### [Problem requirements]
Your answer must be an exact retyping of the line containing "Q: How many small" and every line after it through the end of the records below, with no pictures and nothing else.

*** Record set Section Begins ***

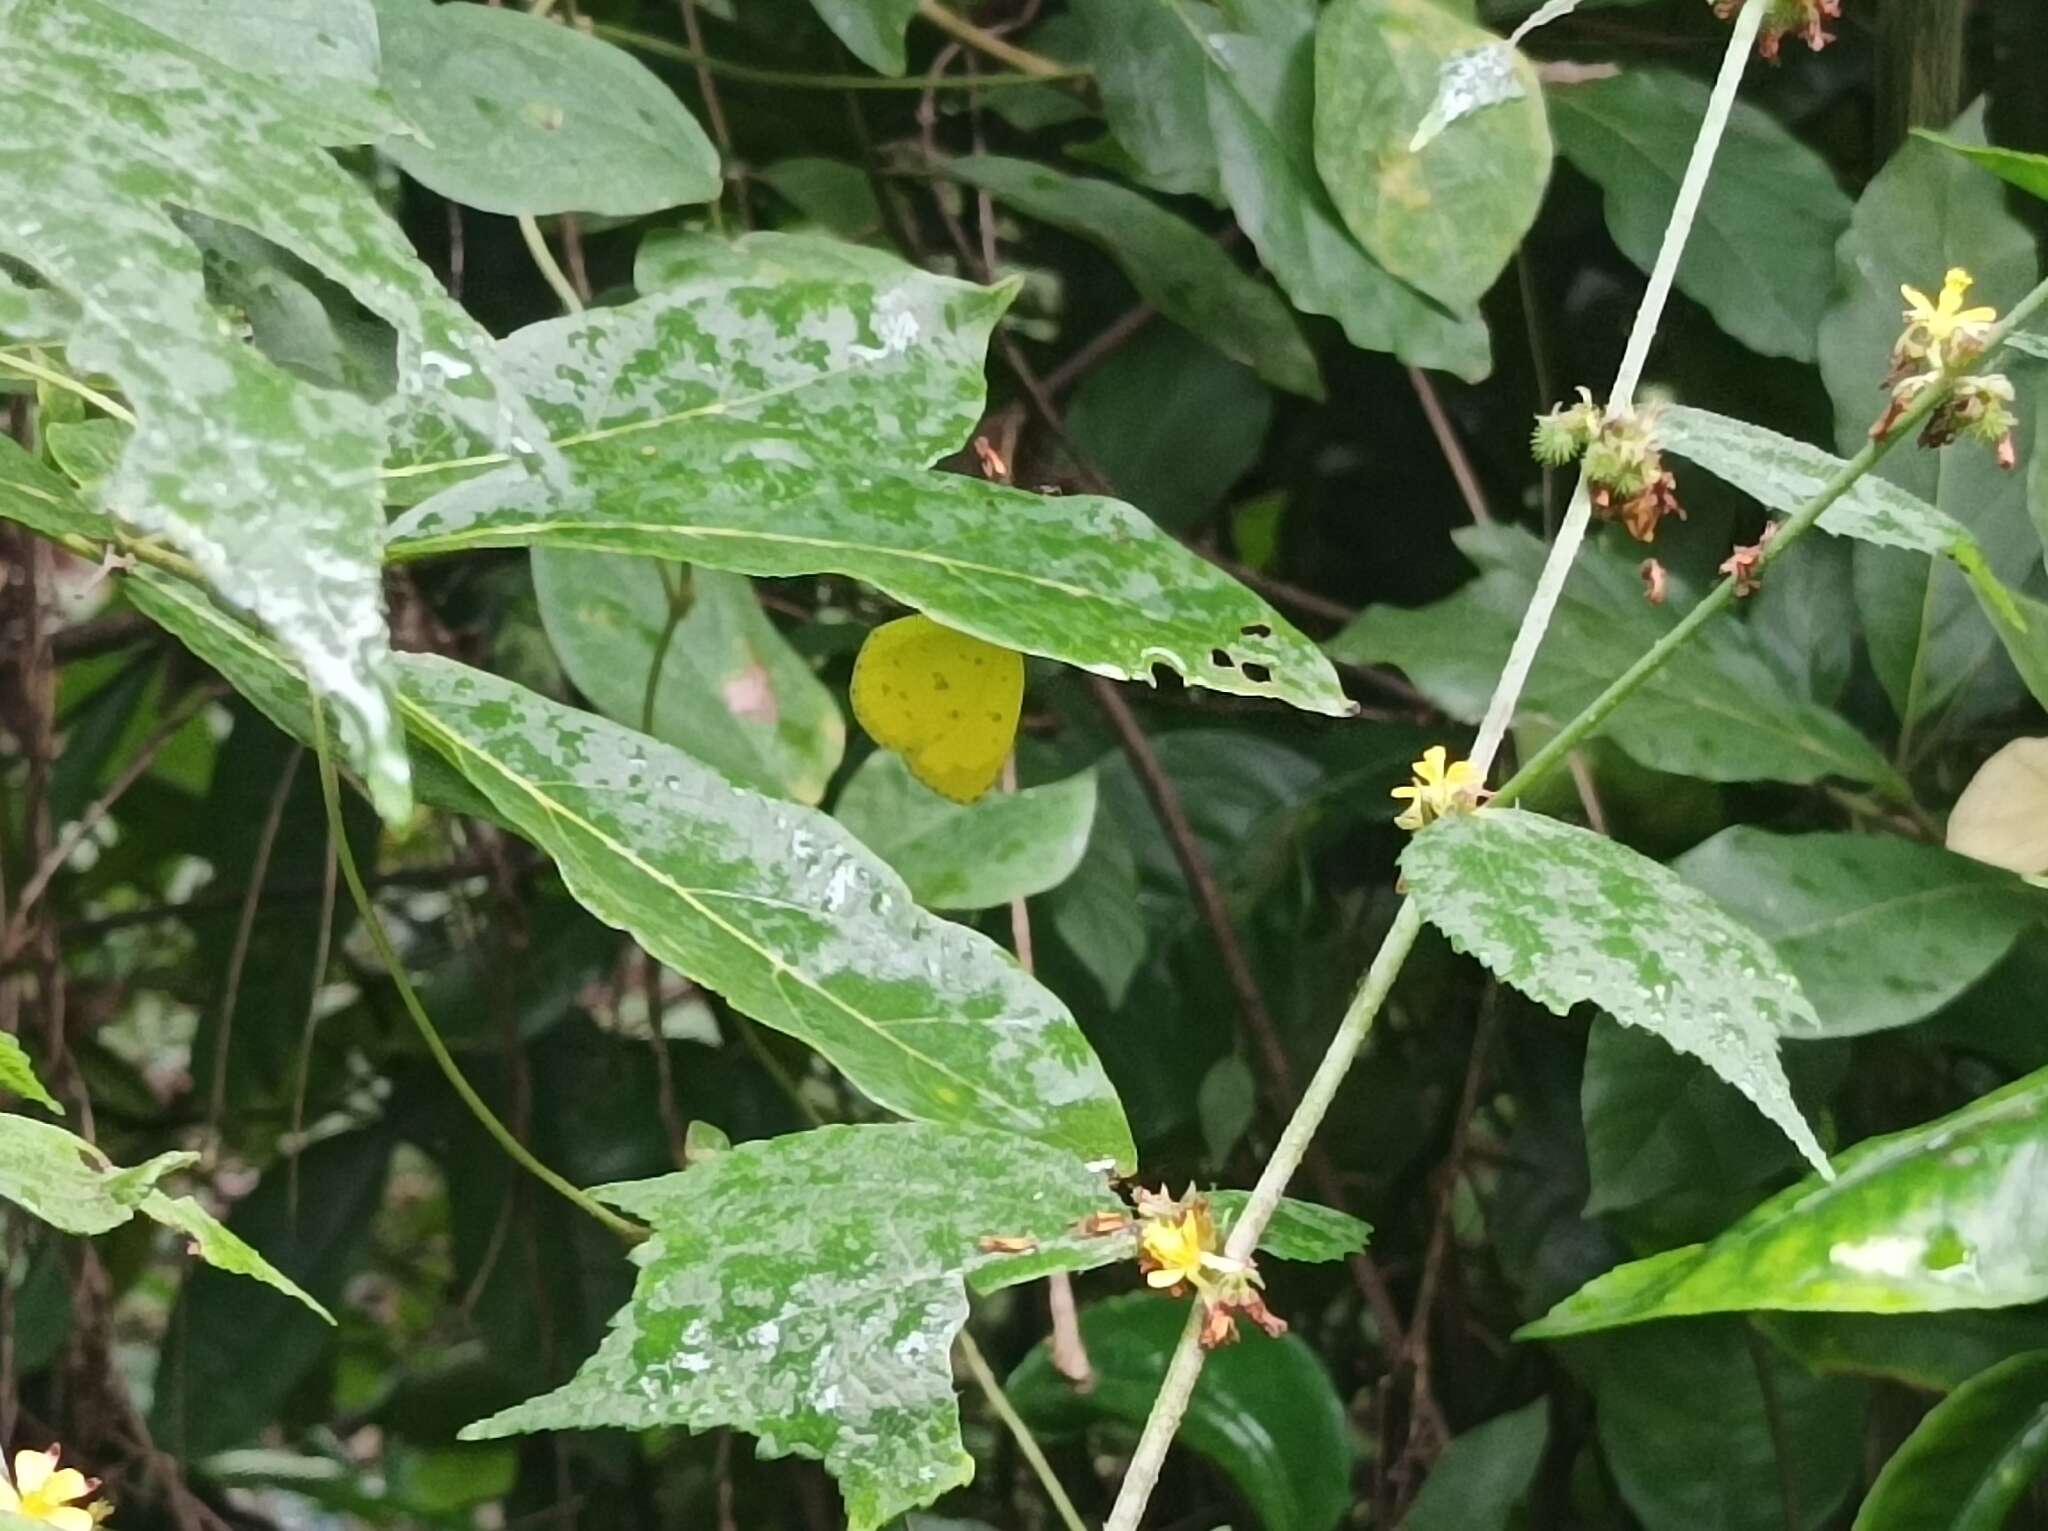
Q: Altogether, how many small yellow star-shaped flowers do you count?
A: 4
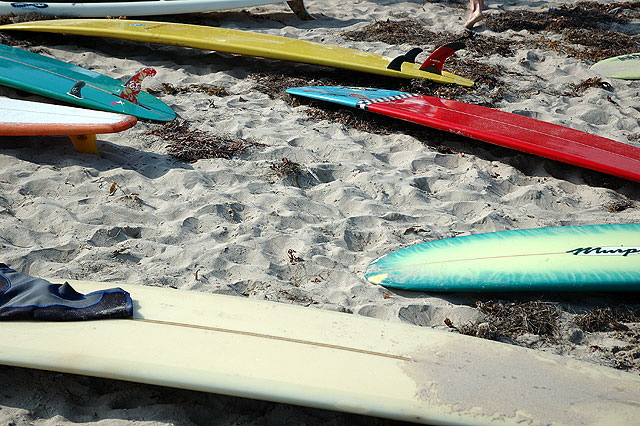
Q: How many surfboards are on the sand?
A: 8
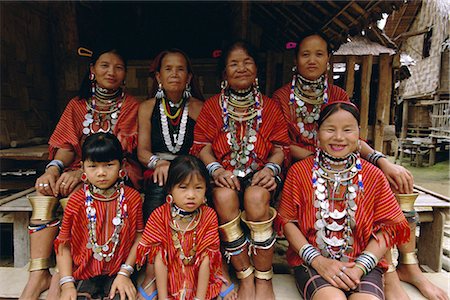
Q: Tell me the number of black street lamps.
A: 0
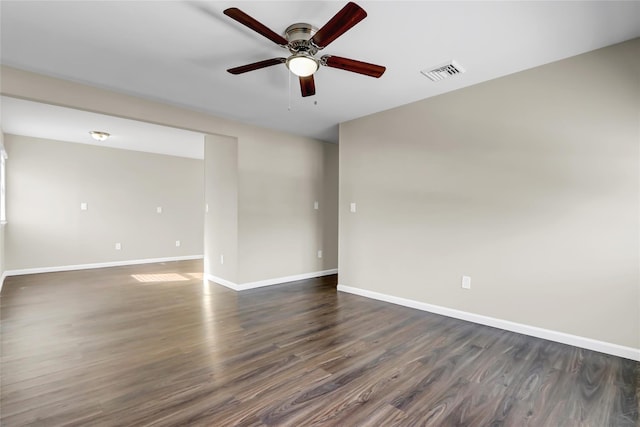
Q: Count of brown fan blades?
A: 5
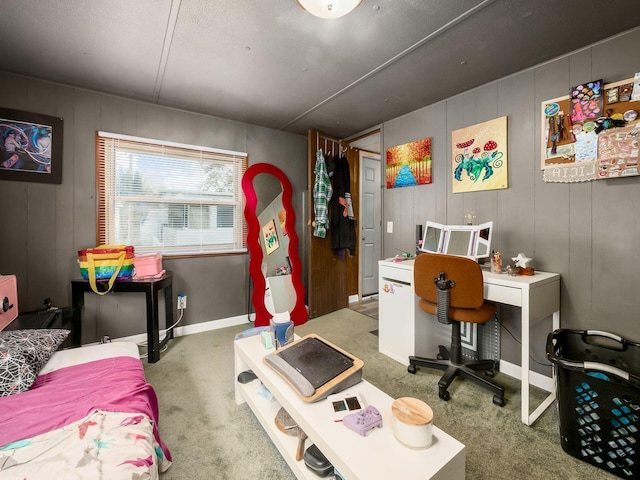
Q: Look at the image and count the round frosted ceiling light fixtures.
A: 1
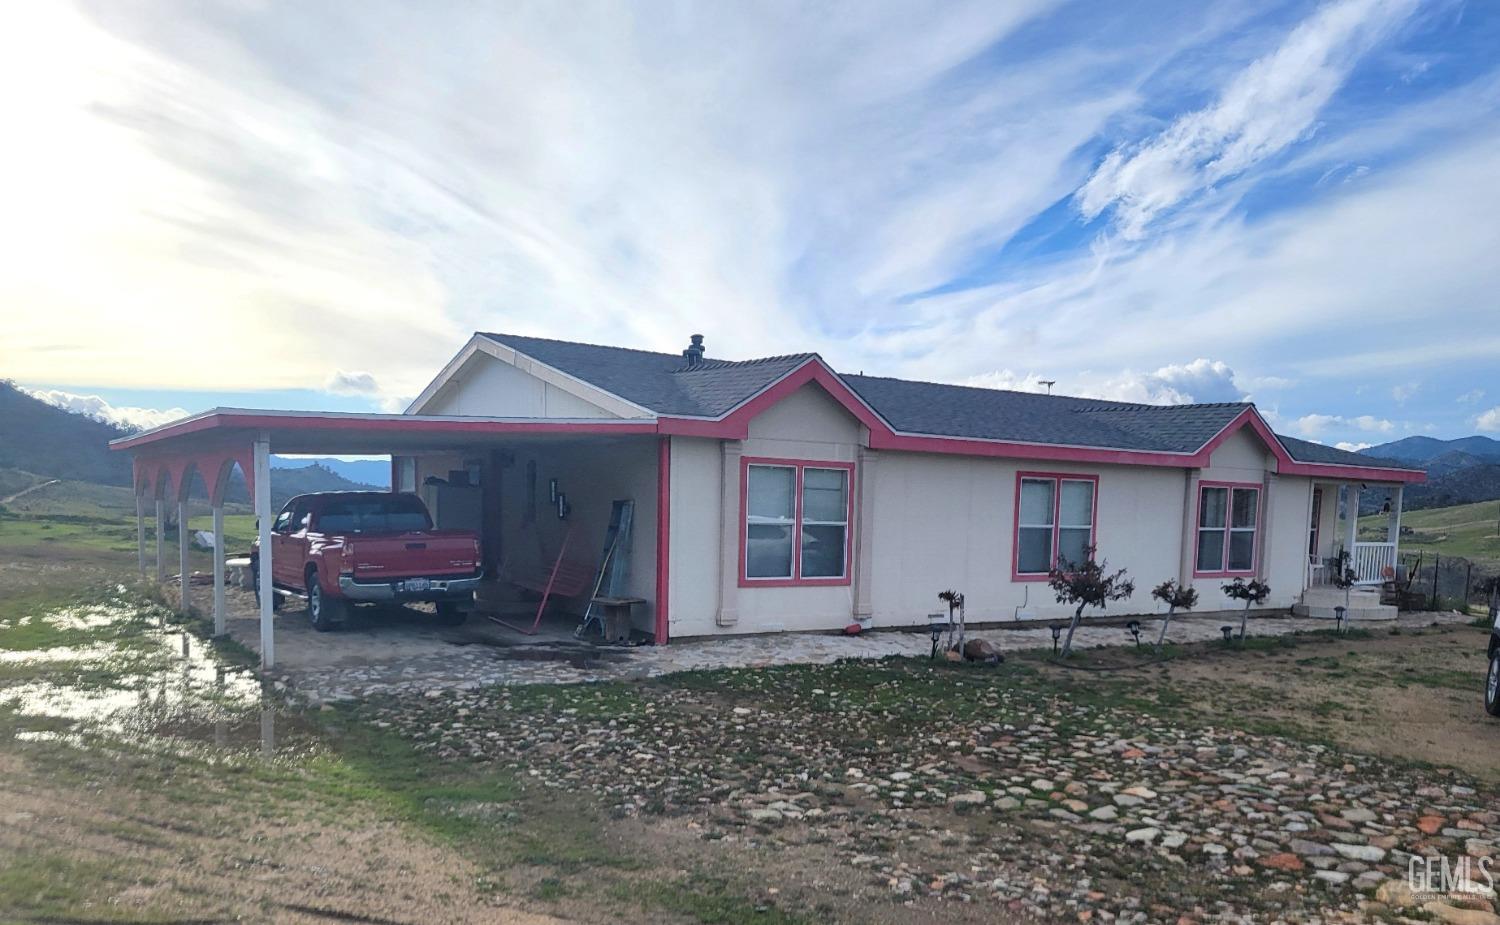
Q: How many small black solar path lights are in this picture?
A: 5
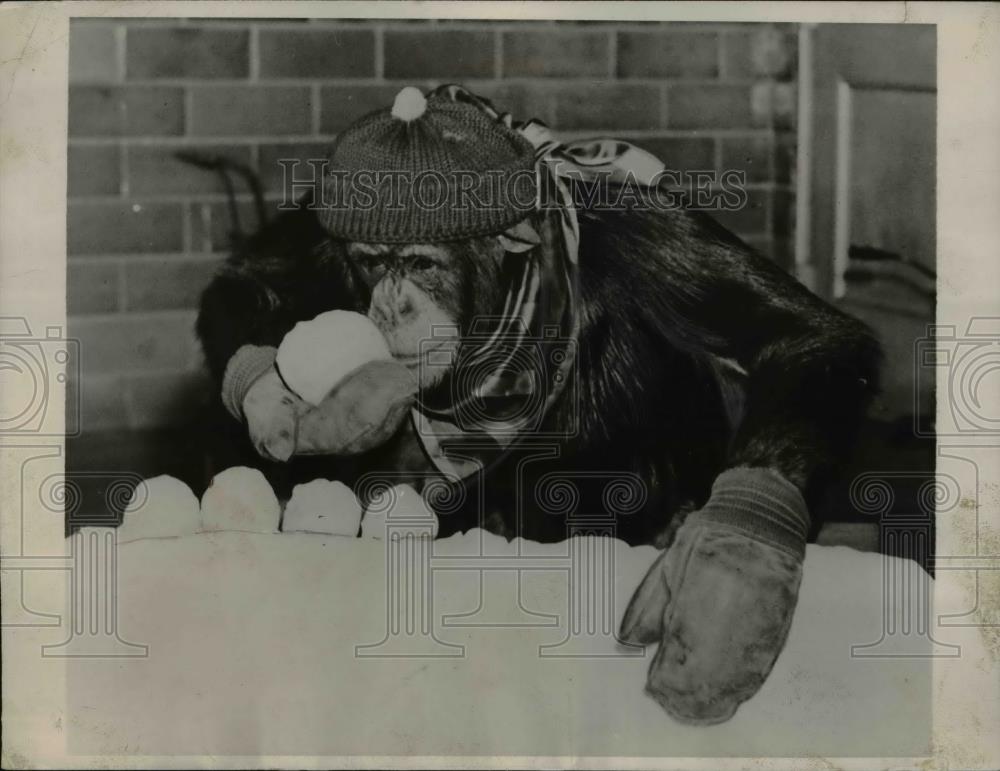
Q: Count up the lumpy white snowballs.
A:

*** Record set Section Ends ***

### [Exercise answer]
Q: How many small black solar path lights are in this picture?
A: 5
Q: Count up the lumpy white snowballs.
A:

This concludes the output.